Agenda-setting intelligence, analysis and advice for the global fashion community.
LONDON, United Kingdom — Though indiscriminate, the coronavirus pandemic has reinforced inequality among individuals and businesses currently struggling to find their feet in the face of a new reality. The same can be said within luxury: the sector's giants will largely brush off losses and supply chain disruptions while small and medium-sized players suffer.
Zoom out further and the luxury markets themselves aren’t recovering at the same pace either. It comes as no surprise that mainland China, hit first and hard by Covid-19, has seen a rebound in luxury demand, buoyed by an advanced e-commerce infrastructure. But even within the technologically fast-moving Asia Pacific region, few markets can expect a similar trajectory.

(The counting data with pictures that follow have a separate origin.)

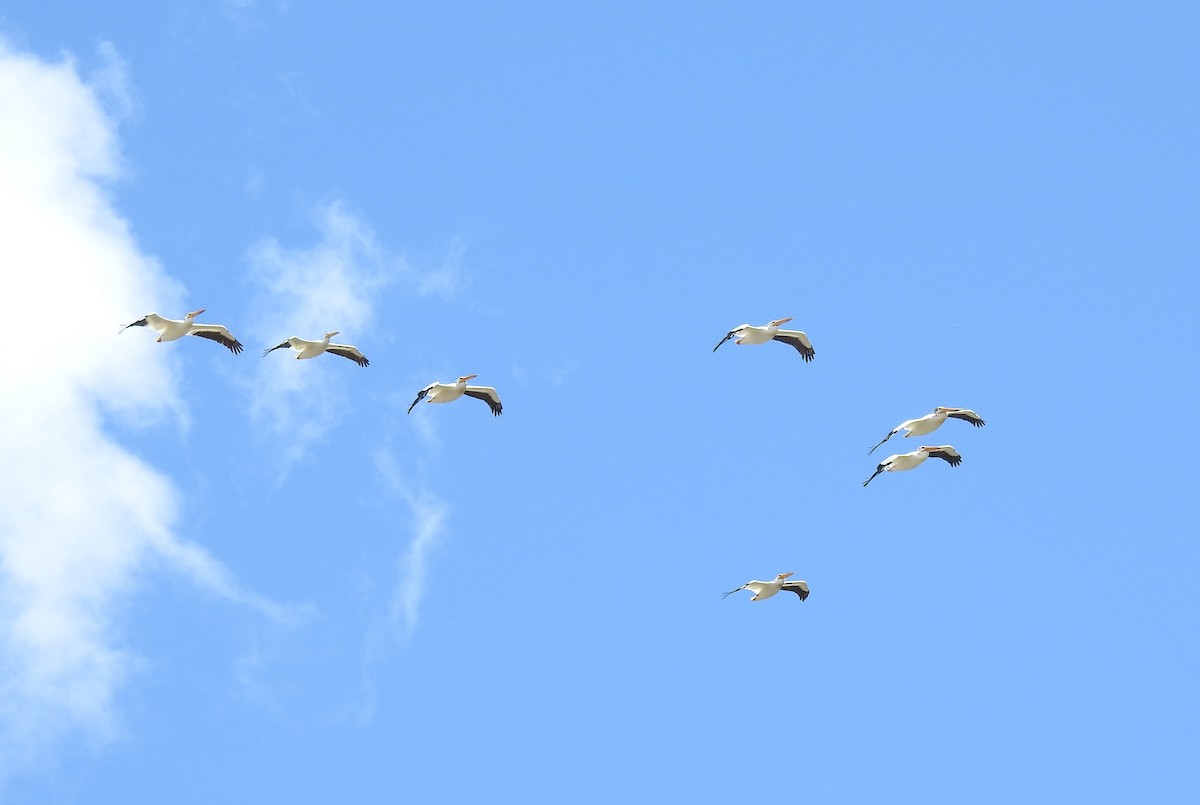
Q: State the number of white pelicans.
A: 7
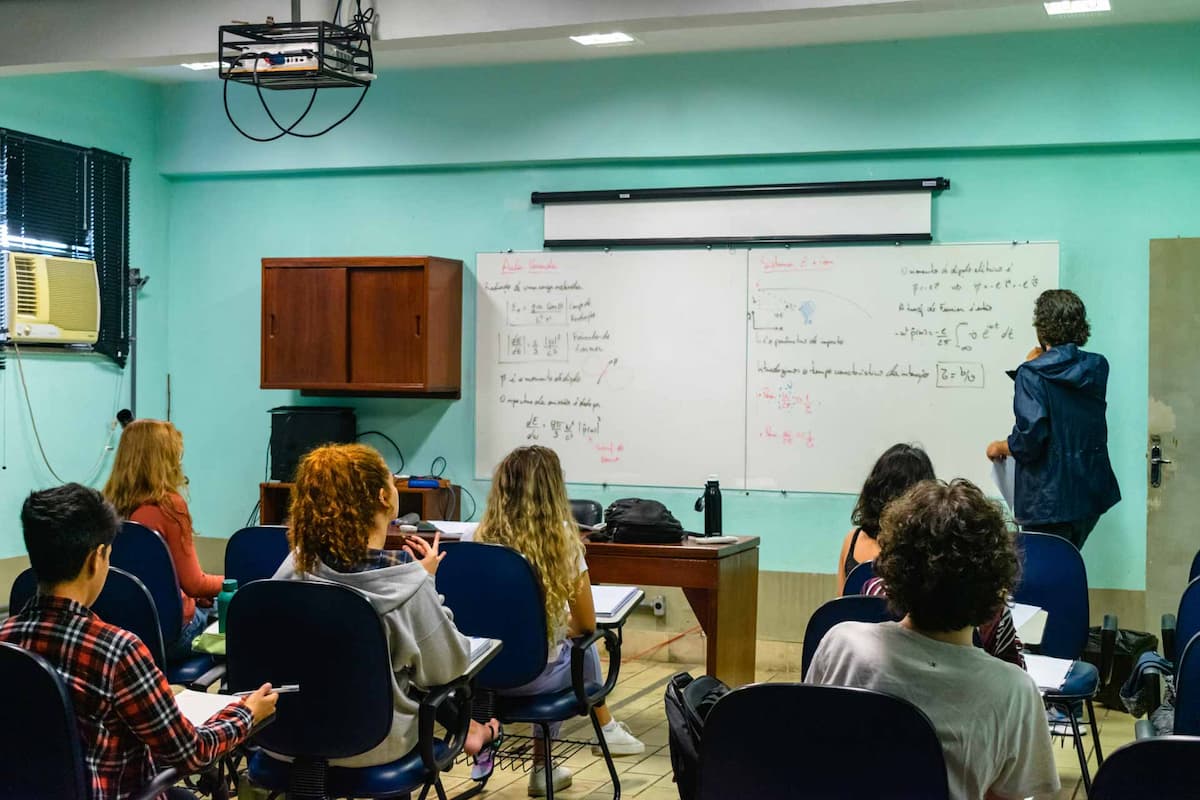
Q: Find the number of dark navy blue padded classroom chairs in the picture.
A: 14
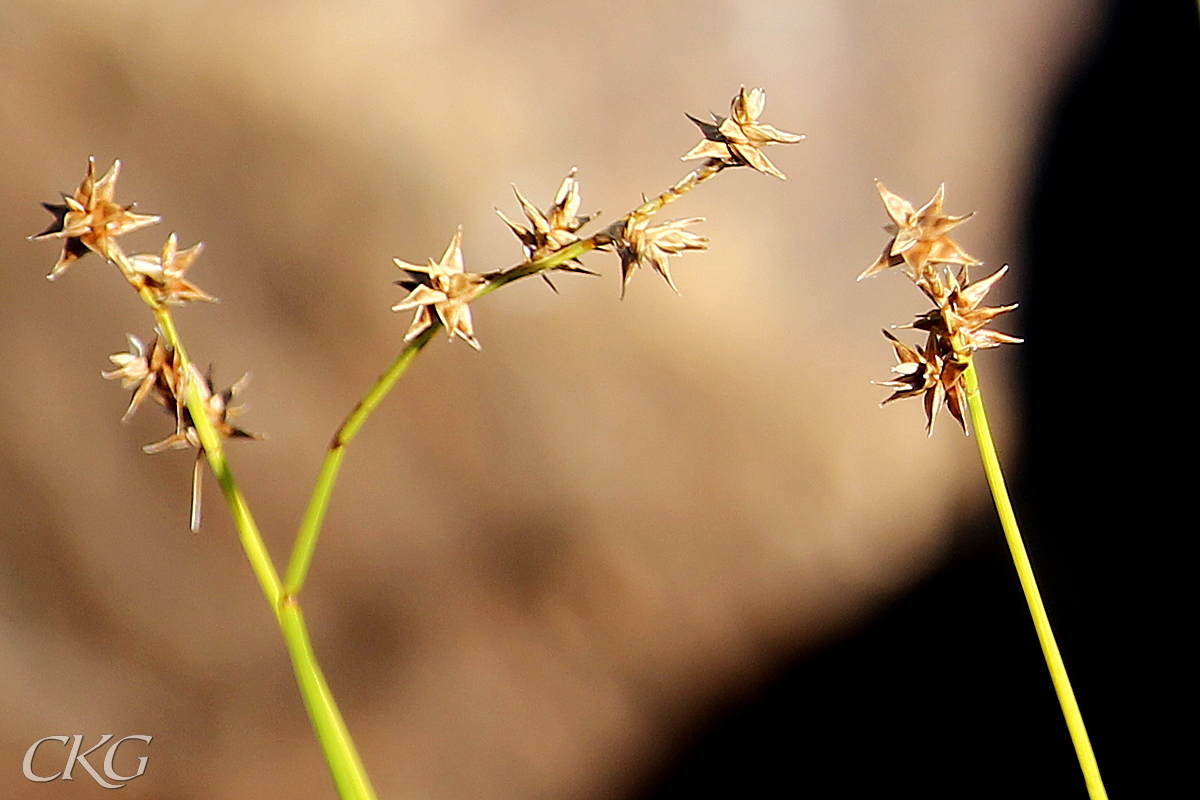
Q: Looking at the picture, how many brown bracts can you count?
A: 11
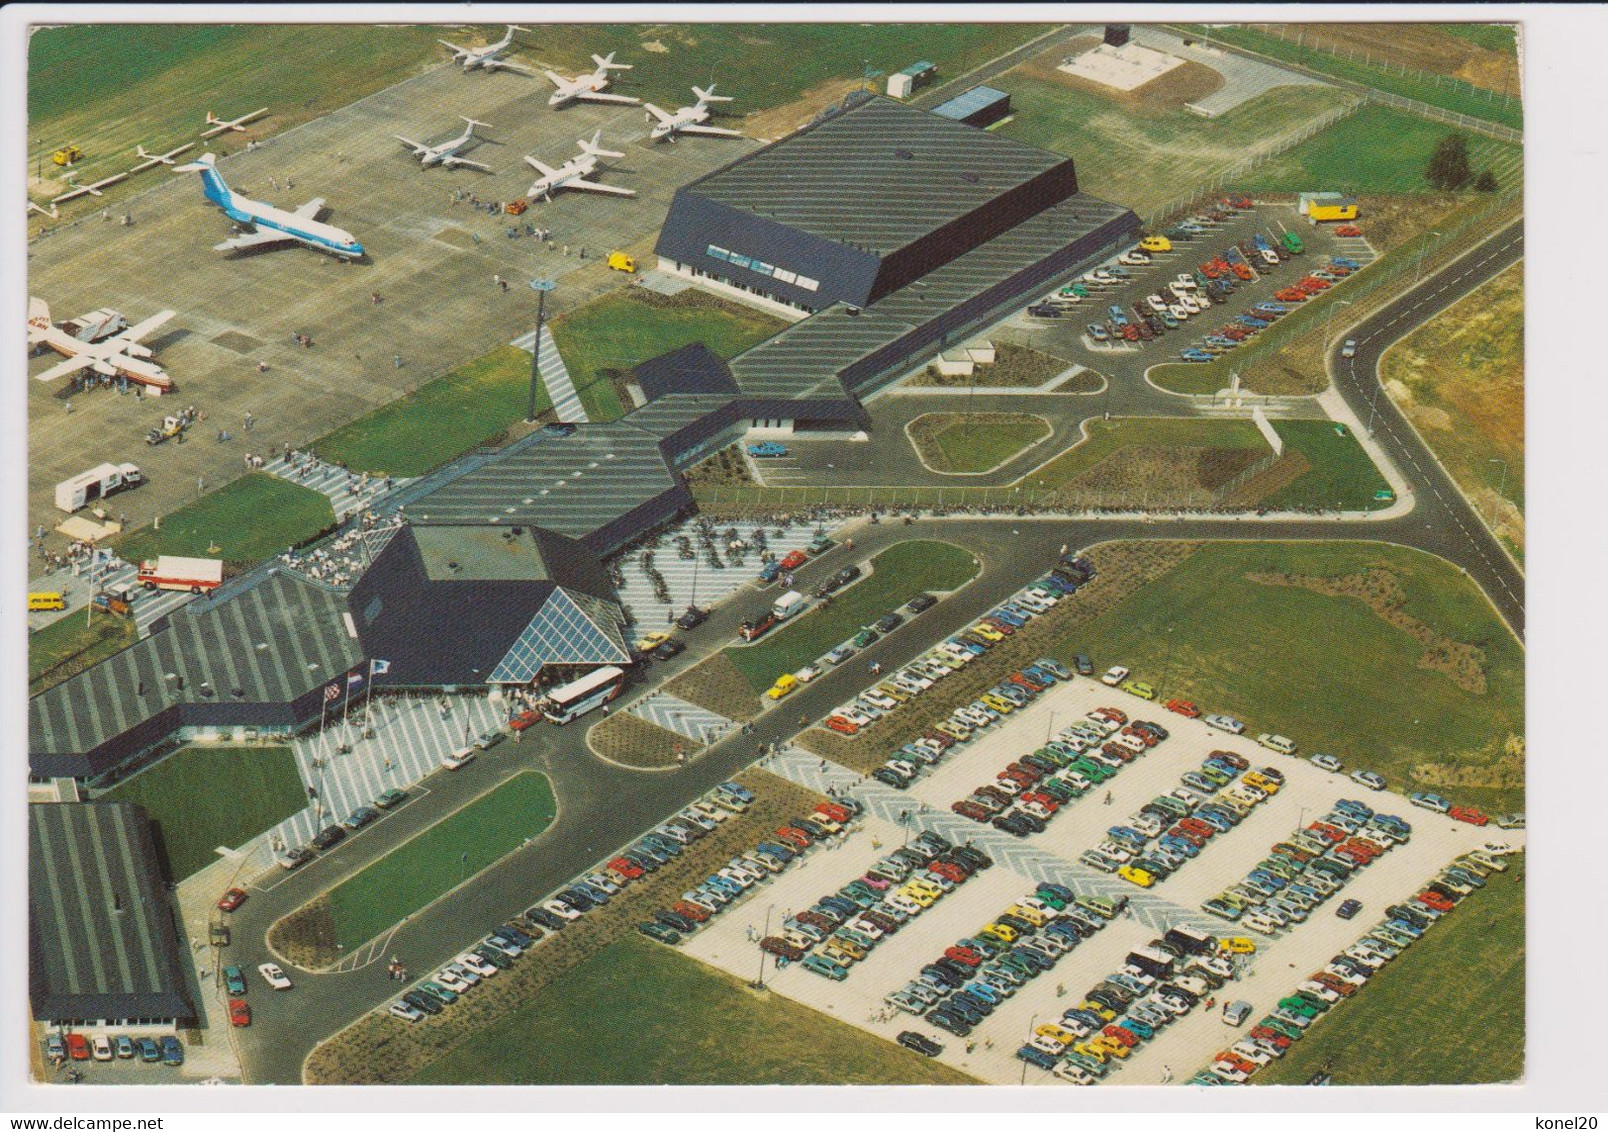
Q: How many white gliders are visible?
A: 4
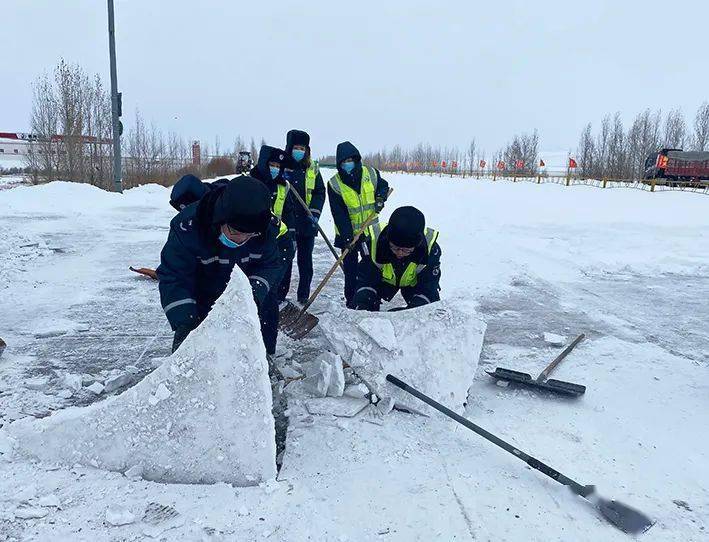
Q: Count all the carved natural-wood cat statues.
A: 0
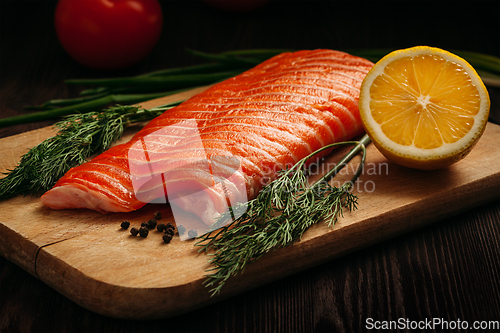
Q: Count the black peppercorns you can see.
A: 12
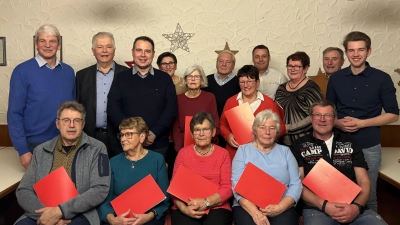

For luxury brands, the global health and economic crisis has only underlined the importance of markets in the Asia Pacific region, which according to Euromonitor generated luxury goods sales worth $438 billion in 2019, more than any other region globally.
A year earlier, Bain & Company found that Asian shoppers were already responsible for the majority of spending in the global luxury market (54 percent in 2018). Shoppers in the West (Americans and Europeans) were only responsible for 40 percent.
While the US and some European markets remain in varying states of lockdown, rallying economies like China and South Korea are helping to offset brand losses by injecting much-needed growth into otherwise bleak financials.
Here’s what brands and retailers need to know about recovering from the crisis across Asia’s top personal luxury goods markets, according to analysts and local industry insiders.
Personal luxury goods market value: $28.5 billion as of 2019, according to Euromonitor International. However it is worth noting that this domestic figure belies the true scale of Chinese luxury consumption as the vast majority of transactions have been made overseas. Bain & Company forecasts that Chinese consumers will account for nearly 50 percent of the global luxury market by 2025 (up from 35 percent in 2019).
Status: After more than 10 weeks in many provinces (including Hubei which is where the pandemic's epicentre Wuhan is located), most restrictions were lifted by early April.
Customers wearing face masks line up to enter Wushang Plaza Shopping Centre in Wuhan, Hubei Province of China | Source: Getty Images
The first country to enter and emerge from a full lockdown, China’s economy and industries were hit hard by Covid-19 — it recorded its first-ever GDP contraction during 2020’s first quarter — but luxury has fared relatively well and seen a healthy V-shaped rebound, according to Erwan Rambourg, global co-head of consumer and retail research at HSBC.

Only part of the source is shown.